The tragedy in Isla Vista, California last week is leading to new calls for more gun-control legislation. The actions of Elliot Rodger, the disturbed person who murdered six people (three by stabbing and three by shooting) at the University of California at Santa Barbara is seen by some as yet another reason for Congress to act to make it more difficult to purchase weapons or to ban them. The anguished demand of Richard Martinez, a parent of one of the victims, “When will this insanity stop?” rapidly went viral and his accusation that his son’s death was the fault of “craven, irresponsible politicians and the NRA” is being taken up by those who are still wondering why the national outrage at the shooting of 20 children at the Sandy Hook Elementary School in Newtown, Connecticut didn’t result in the enactment of more gun laws.
But this time even liberals are conceding that Martinez’s demands won’t be heeded. As Chris Cilizza writes today in the Washington Post, resistance to more draconian restrictions has stiffened since Newtown and more states have loosened gun laws than tightened them. Though some on the left, like the Los Angeles Times’s Steve Lopez, are doubling down on the anger about guns that such incidents provoke, the main reaction from liberals is to lament the fact that the emotional surge after a shooting has never provided the tipping point on the issue they desire. Though polls have always shown public sympathy for proposals for more background checks, as Cillizza notes, support for more gun control in general has actually dwindled in the last two decades, including in the last year since Newtown.
Why? There are two reasons. One has to do with the fact that the public rightly believes that such laws won’t prevent mass killings by madmen. The other has to do with a belief that such calls are not about “common sense gun control” but abrogation of constitutional gun rights. Indeed, the anger of gun-control advocates after these tragedies has the perverse effect of heightening suspicions about their true intent.

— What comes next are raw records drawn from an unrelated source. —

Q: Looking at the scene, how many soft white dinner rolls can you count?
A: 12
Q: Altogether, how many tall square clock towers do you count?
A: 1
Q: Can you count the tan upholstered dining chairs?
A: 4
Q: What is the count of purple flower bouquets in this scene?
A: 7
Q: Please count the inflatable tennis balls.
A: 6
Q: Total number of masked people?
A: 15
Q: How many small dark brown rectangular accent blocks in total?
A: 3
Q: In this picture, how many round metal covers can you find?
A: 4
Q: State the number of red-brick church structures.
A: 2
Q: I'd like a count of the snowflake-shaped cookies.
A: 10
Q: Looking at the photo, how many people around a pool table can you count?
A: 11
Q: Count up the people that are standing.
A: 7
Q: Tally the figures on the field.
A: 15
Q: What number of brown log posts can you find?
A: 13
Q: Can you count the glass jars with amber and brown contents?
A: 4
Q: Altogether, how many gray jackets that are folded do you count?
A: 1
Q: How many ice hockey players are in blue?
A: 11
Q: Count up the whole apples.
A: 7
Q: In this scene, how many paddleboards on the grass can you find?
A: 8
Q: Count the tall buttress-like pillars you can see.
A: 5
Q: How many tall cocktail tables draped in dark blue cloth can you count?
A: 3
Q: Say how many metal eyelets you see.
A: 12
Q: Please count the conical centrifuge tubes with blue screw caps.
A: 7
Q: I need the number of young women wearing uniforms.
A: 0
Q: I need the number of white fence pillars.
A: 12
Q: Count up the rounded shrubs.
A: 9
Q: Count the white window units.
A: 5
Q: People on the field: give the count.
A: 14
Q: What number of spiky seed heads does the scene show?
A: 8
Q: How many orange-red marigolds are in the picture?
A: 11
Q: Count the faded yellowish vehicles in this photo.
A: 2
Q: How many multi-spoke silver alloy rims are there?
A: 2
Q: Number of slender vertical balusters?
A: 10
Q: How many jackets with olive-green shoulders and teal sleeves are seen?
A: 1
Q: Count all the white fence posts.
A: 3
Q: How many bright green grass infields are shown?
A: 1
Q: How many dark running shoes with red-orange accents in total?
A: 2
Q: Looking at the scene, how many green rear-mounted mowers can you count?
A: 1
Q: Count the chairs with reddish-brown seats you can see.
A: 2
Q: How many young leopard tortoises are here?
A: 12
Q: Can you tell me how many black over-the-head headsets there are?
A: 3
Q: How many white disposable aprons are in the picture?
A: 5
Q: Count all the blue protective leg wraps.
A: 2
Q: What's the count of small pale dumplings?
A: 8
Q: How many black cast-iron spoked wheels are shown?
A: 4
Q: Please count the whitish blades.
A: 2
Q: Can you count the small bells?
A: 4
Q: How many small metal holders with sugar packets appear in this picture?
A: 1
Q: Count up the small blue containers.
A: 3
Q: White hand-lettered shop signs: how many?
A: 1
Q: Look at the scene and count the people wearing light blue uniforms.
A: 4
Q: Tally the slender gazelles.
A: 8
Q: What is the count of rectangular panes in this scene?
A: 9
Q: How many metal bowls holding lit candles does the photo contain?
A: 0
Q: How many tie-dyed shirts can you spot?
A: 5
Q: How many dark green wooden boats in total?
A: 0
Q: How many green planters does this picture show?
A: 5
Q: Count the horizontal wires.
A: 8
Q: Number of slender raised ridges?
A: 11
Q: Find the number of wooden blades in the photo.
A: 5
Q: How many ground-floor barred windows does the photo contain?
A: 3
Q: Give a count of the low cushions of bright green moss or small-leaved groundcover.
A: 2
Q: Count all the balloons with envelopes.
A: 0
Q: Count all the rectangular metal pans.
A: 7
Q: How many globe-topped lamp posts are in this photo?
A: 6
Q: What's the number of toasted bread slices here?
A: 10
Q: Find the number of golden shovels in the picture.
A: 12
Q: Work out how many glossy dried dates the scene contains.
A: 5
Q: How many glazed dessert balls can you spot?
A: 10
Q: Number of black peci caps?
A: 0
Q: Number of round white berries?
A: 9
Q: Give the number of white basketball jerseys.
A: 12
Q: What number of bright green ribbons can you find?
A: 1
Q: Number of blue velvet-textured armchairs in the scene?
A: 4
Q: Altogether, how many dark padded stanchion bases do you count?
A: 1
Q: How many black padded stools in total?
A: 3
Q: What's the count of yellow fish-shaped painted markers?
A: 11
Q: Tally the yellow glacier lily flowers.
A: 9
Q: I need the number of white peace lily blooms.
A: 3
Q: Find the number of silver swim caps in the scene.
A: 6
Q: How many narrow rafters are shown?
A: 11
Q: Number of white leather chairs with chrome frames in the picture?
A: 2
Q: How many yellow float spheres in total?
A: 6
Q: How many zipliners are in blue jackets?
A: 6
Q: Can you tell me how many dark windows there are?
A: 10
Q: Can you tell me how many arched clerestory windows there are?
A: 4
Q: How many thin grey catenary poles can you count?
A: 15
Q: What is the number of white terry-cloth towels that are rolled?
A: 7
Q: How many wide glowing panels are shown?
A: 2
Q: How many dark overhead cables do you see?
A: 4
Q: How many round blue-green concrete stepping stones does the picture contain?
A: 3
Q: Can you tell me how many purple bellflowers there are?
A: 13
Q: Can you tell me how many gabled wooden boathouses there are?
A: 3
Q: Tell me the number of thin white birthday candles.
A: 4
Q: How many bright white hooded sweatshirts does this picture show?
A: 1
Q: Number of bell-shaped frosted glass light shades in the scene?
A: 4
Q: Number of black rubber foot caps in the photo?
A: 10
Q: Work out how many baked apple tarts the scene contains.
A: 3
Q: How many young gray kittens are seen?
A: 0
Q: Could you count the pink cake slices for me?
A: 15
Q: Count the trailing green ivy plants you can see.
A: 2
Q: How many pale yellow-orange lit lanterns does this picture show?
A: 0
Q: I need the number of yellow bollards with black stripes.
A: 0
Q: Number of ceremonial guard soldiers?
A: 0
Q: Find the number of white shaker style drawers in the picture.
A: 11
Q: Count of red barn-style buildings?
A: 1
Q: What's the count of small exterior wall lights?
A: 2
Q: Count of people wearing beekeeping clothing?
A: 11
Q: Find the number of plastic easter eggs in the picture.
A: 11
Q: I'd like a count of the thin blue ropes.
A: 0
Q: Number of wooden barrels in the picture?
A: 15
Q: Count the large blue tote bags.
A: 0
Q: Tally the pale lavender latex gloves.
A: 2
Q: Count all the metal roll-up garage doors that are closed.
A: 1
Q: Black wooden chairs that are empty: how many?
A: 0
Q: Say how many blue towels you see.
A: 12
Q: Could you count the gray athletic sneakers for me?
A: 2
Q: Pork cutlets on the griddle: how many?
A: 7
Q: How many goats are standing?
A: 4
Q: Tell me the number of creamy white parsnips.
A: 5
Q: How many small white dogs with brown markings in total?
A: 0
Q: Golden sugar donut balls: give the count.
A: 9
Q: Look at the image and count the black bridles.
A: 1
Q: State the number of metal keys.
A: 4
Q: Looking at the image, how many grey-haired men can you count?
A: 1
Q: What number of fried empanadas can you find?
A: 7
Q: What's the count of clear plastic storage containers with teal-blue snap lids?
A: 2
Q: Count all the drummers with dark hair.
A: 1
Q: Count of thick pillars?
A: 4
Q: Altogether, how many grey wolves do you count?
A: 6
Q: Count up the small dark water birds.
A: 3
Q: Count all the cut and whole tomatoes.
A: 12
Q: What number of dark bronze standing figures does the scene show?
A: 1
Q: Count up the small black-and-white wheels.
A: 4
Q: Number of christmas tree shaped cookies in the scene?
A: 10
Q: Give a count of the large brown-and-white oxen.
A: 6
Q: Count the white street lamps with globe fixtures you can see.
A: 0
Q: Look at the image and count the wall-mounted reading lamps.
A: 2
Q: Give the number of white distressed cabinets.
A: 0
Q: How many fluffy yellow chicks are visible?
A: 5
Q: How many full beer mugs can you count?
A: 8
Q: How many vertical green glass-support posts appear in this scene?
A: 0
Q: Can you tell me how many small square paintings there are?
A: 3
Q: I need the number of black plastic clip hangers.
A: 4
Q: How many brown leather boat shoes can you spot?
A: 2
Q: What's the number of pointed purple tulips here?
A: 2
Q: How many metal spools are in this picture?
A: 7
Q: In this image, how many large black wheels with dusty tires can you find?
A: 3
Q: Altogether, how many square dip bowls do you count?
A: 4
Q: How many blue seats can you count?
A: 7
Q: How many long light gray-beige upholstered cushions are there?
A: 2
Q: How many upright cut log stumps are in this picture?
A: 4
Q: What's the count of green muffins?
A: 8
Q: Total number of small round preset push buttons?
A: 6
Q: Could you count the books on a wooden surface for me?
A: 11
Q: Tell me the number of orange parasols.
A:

The lack of any real connection between most gun-control proposals, including the most anodyne involving background checks such as last year’s bill sponsored by Senators Joe Manchin and Pat Toomey, and the actual chain of events leading to crimes such as the ones at Newtown or Isla Vista undermines the argument that these laws would save lives. Most of those who commit gun violence would never fall under the category of those whom the checks would prevent from purchasing a gun. Moreover, those who would be stopped can almost certainly obtain them by extralegal means.
Even more frustrating is the possibility that even an emphasis on mental health—which is the underlying cause of almost all mass shootings—wouldn’t do much to prevent these incidents from occurring. As clinical psychiatrist Richard Friedman explains today in a New York Times op-ed:
As a psychiatrist, I welcome calls from our politicians to improve our mental health care system. But even the best mental health care is unlikely to prevent these tragedies.
If we can’t reliably identify people who are at risk of committing violent acts, then how can we possibly prevent guns from falling into the hands of those who are likely to kill? Mr. Rodger had no problem legally buying guns because he had neither been institutionalized nor involuntarily hospitalized, both of which are generally factors that would have prevented him from purchasing firearms.
Would lowering the threshold for involuntary psychiatric treatment, as some argue, be effective in preventing mass killings or homicide in general? It’s doubtful.
Friedman concludes that the idea that improving our mental health system might prevent such horrors is a myth. While that shouldn’t preclude us from efforts in that direction, the sobering truth is that these shocking yet rare incidents can’t be legislated out of existence. This is a piece of wisdom that increasingly large numbers of Americans seem to have figured out for themselves without benefit of a degree in psychiatry.
Just as important in explaining the failure of more gun control is the fact that most gun owners and others who support Second Amendment rights don’t believe the assurances they hear from liberals about not wanting to take away their guns. Indeed, the more they hear from those advocating more restrictions, the less they trust them. In particular, this latest incident in which Rodger shot three of the victims with a handgun makes the case for such laws even more difficult. Gun-control advocates seized on the assault weapon used in Newtown as an example of the sort of gun that ought not be legal. Though the distinction between that sort of rifle and others was largely cosmetic, it made sense to a lot of Americans. But there is a broad judicial consensus that the right to possess a handgun is not in question. If, in response to Martinez’s heartfelt pleas, liberals think they can leverage the Santa Barbara incident into another legislative push, the effort may backfire.
The nation should grieve with Mr. Martinez and the other families who have suffered as a result of Isla Vista murders. But blaming the crime on politicians and the NRA tells us more about the need to vent about a senseless atrocity than it does about reasonable policy options. If calls for more gun control have been rejected, it is not because our politicians are too corrupt or the NRA too powerful. It is because most Americans rightly believe more such laws would do no good and possibly abridge their constitutional rights.